L'Archivio centrale di Stato diventa partner della Survivors of the Shoah Visual History Foundation allestita da Steven Spielberg" nel 1994. L’accordo verrà annunciato mercoledì 16 ottobre, anniversario del rastrellamento nazista degli ebrei romani nel 1943. Archivisti statali italiani lavoreranno per diversi mesi alla Shoah Foundation per catalogare e analizzare le quattrocento testimonianze di sopravvissuti raccolte nella nostra lingua.
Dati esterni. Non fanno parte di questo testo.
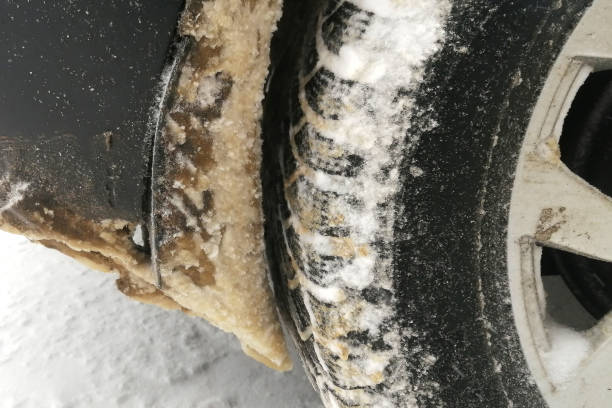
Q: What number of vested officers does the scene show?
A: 0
L'Archivio, sempre con la Shoah Foundation, distribuirà in 300 scuole del Lazio (poi l’esperimento verrà allargato a molti altri istituti italiani) un audiovisivo di 40 minuti con le storie di ebrei scampati e il racconto di chi contribuì a salvarli. Ha commentato Steven Spielberg: «Se le future collaborazioni verranno intraprese con lo stesso spirito di reciproco rispetto che ha animato il nostro lavoro qui in Italia, il sogno dei sopravvissuti che i loro volti siano visti e le loro voci ascoltate molto tempo dopo la loro scomparsa, continuerà».